How Health Tech Works in the UK: A Guide for Founders Entering the Market

The UK Is Not the US With Pounds

Founders who've built health tech in the US often approach the UK as a straightforward localisation project: change the currency, adapt the privacy language for GDPR, and go. This is a significant mistake.

The UK health tech market has structural differences from the US that affect product strategy, go-to-market, regulatory requirements, and commercial model in fundamental ways.

The NHS as Both Customer and Context

The National Health Service is the dominant context for any UK health tech product. Even consumer health products operate in the shadow of the NHS — users compare your product's recommendations to what their GP told them, your pricing to NHS-provided alternatives, and your data practices to NHS data governance standards.

For products that want NHS as a customer (rather than just as context), the journey is through Integrated Care Systems (ICS), NHS procurement frameworks, and evidence requirements that go well beyond FDA-equivalent standards. NHS procurement moves slowly, requires clinical evidence, and prioritises interoperability with existing NHS systems.

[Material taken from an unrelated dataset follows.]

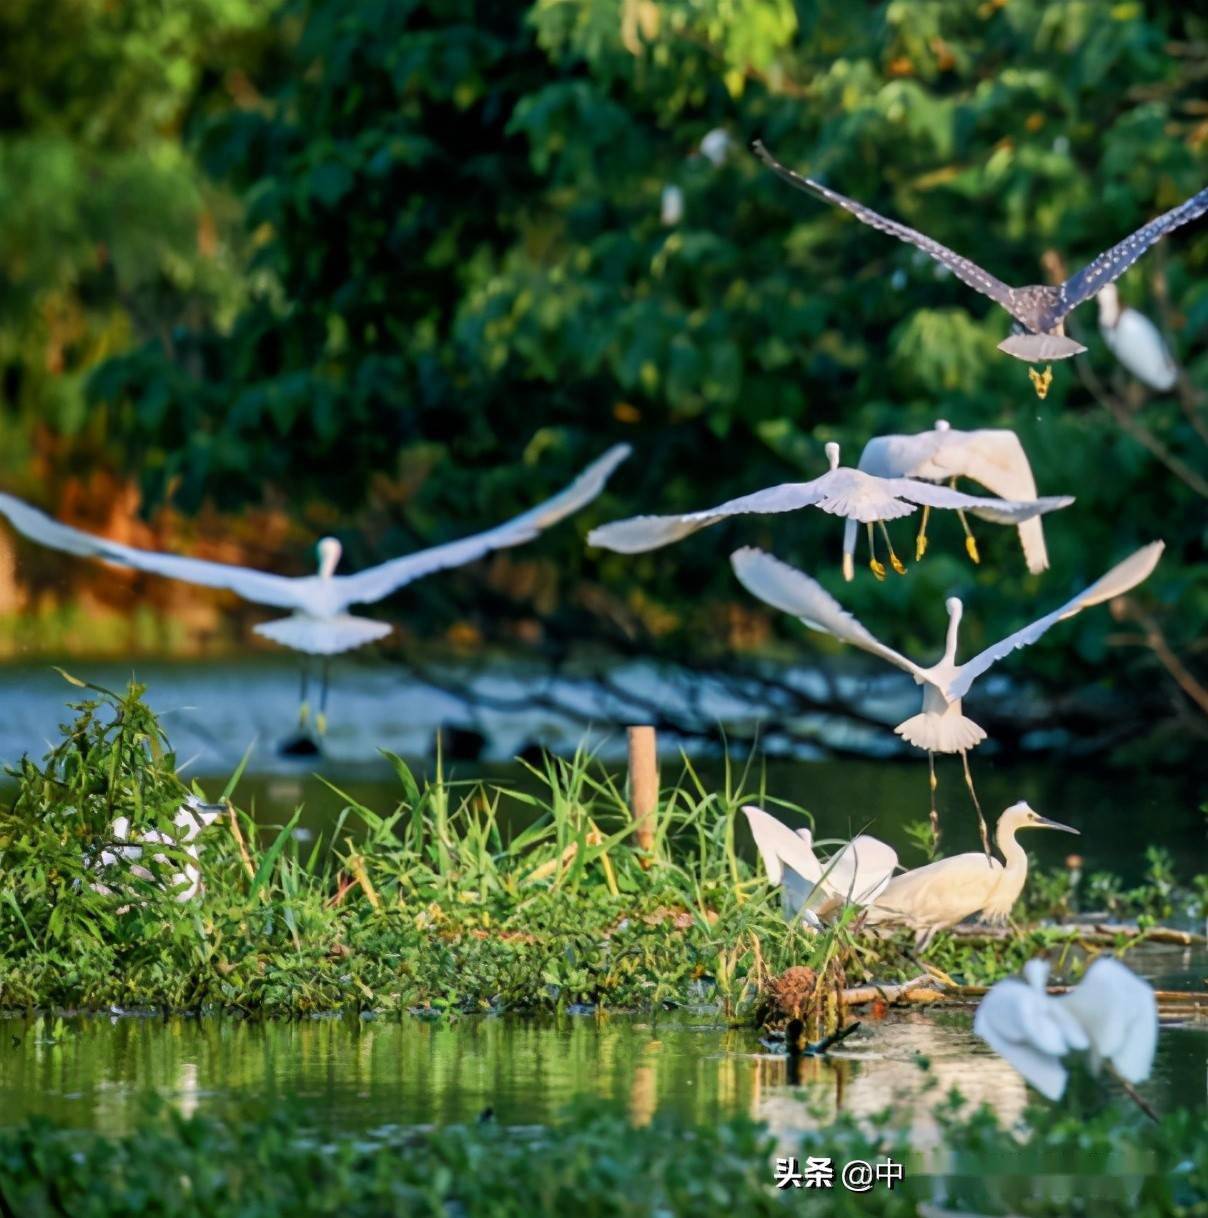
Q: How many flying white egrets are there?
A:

DTAC and the Digital Technology Assessment Criteria

The Digital Technology Assessment Criteria (DTAC) is the NHS's baseline standard for digital health tools. If you want your product used in NHS settings, you need DTAC compliance. The criteria cover clinical safety, data protection, technical security, usability, and interoperability.

DTAC compliance is not as onerous as FDA clearance, but it's also not optional if you're targeting NHS organisations. Build it into your roadmap from day one rather than retrofitting it later.

The MHRA and Software as a Medical Device

The Medicines and Healthcare products Regulatory Agency (MHRA) regulates Software as a Medical Device (SaMD) in the UK. Post-Brexit, the UK has its own regulatory pathway that diverges from the CE marking process used in the EU. If your product falls under SaMD classification, plan for an MHRA regulatory process that requires clinical evidence and pre-market review.

What UK Users Expect

UK health consumers are shaped by their experience of the NHS. They expect:

• Free or subsidised health services as the baseline — any premium health product needs to justify its cost against this baseline
• Data privacy as non-negotiable — UK users are generally more cautious about health data sharing than US users
• Clinical credibility — recommendations that conflict with NHS guidelines will face skepticism
• Long-term reliability — the reputation of health tech brands that raised money and disappeared has made UK users cautious about committing to new entrants

The Commercial Model Implications

The most successful UK health tech companies either sell directly to NHS organisations and employers (B2B), or they position as "NHS-plus" for consumers who want more than the NHS provides. Positioning against the NHS is strategically difficult and often counterproductive.

The B2B route is slower (NHS sales cycles are long) but creates durable revenue. The consumer route requires strong marketing and a clear value proposition that NHS provision genuinely doesn't address.

The Reputation Factor

Reputation in UK health tech is built slowly and lost quickly. The NICE endorsement process, NHS Digital certifications, and clinical guideline alignment all matter more in the UK than equivalent validation in other markets. Invest in the evidence base and the trust signals early — they compound over time and create barriers that are very difficult for new entrants to replicate.